Ajit Jain leads pack to take over from Warren Buffett
The recent prostate cancer diagnosis of Warren Buffett, chairman and CEO of Berkshire Hathaway, more famous as investment guru and the world's third richest man, has once again fuelled speculation of his succession, with India-born Ajit Jain seen as front-runner for the position. HT reports.business Updated: May 08, 2012 23:18 IST
The recent prostate cancer diagnosis of Warren Buffett, chairman and CEO of Berkshire Hathaway, more famous as investment guru and the world's third richest man, has once again fuelled speculation of his succession, with India-born Ajit Jain seen as front-runner for the position.
Jain heads the $ 1,43.7 billion (Rs. 7,47,240 crore) investment conglomerate's reinsurance division - a vertical that he has helped develop from scratch. Though he has relatively little experience of big-ticket acquisitions, his discipline and ability to take risks without looking foolish has earned him an enviable reputation.
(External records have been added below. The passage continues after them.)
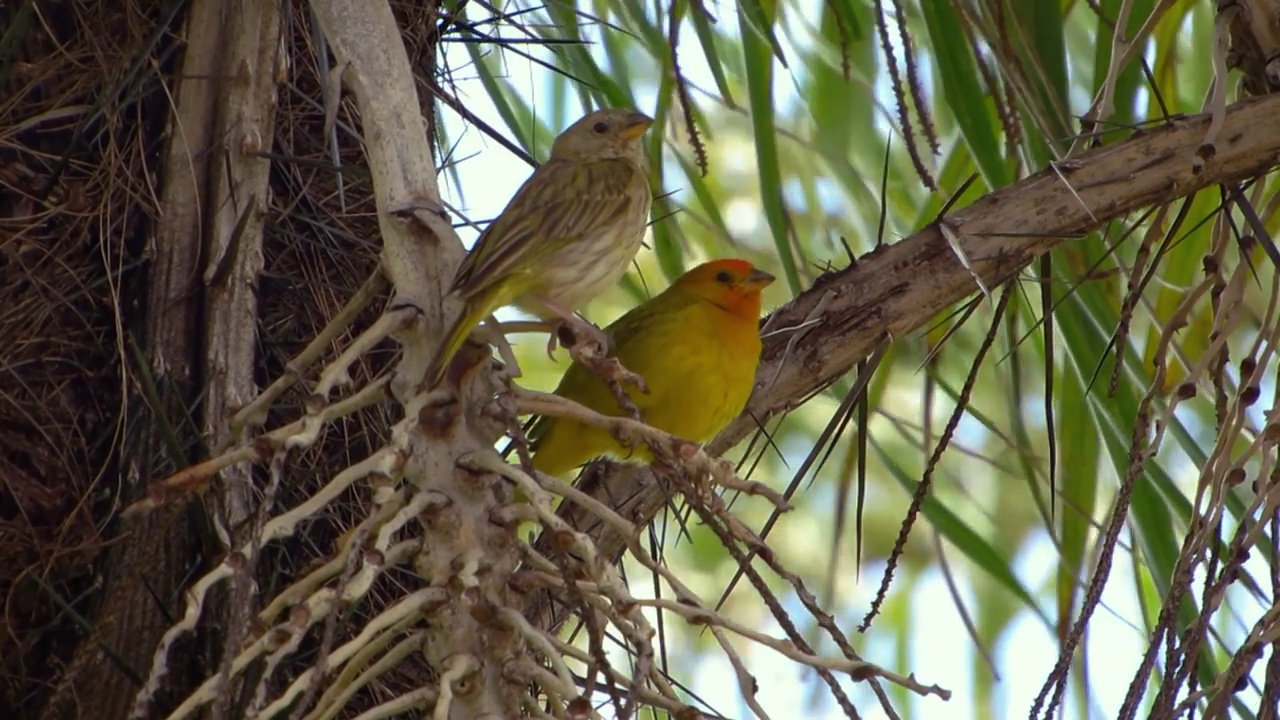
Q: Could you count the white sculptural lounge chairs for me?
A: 0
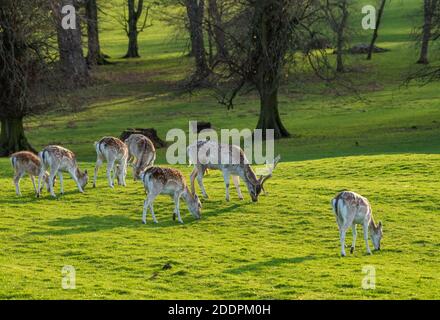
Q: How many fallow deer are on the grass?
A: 7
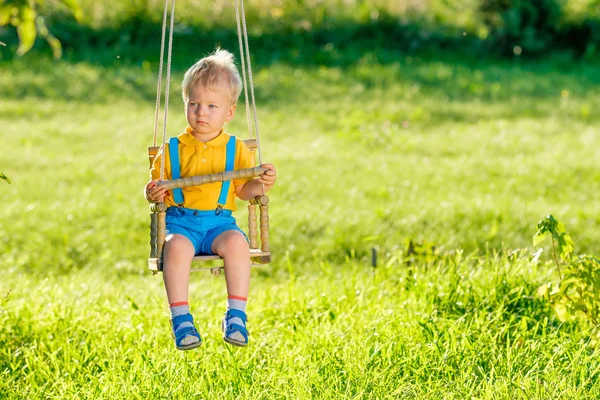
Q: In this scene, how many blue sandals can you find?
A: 2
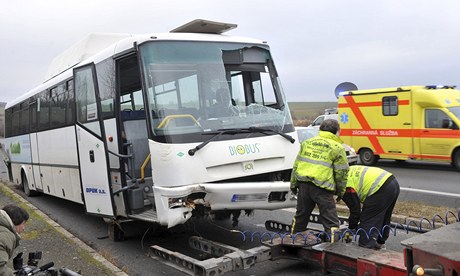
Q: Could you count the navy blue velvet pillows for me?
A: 0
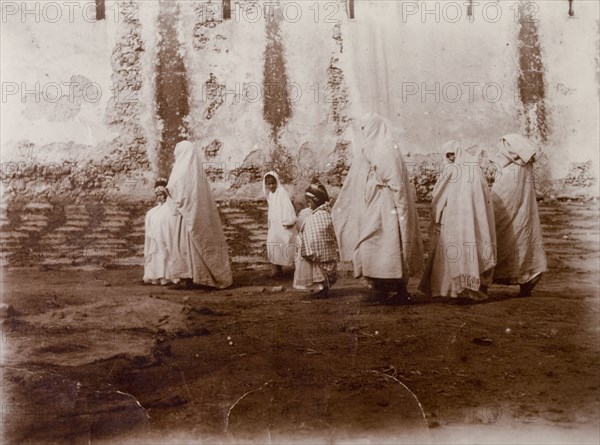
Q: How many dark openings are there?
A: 5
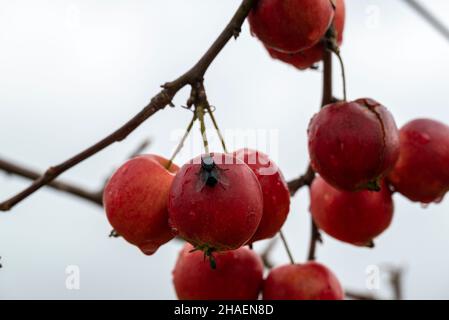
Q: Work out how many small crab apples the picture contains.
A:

"From a standing start in 1985, Ajit has created an insurance business with float of $34 billion and significant underwriting profits, a feat that no CEO of any other insurer has come close to matching," Buffett said in his letter to Berkshire shareholders last year. "He insures risks that no one else has the desire or the capital to take on. His operation combines capacity, speed, decisiveness and, most importantly, brains in a manner that is unique in the insurance business. Yet he never exposes Berkshire to risks that are inappropriate in relation to our resources."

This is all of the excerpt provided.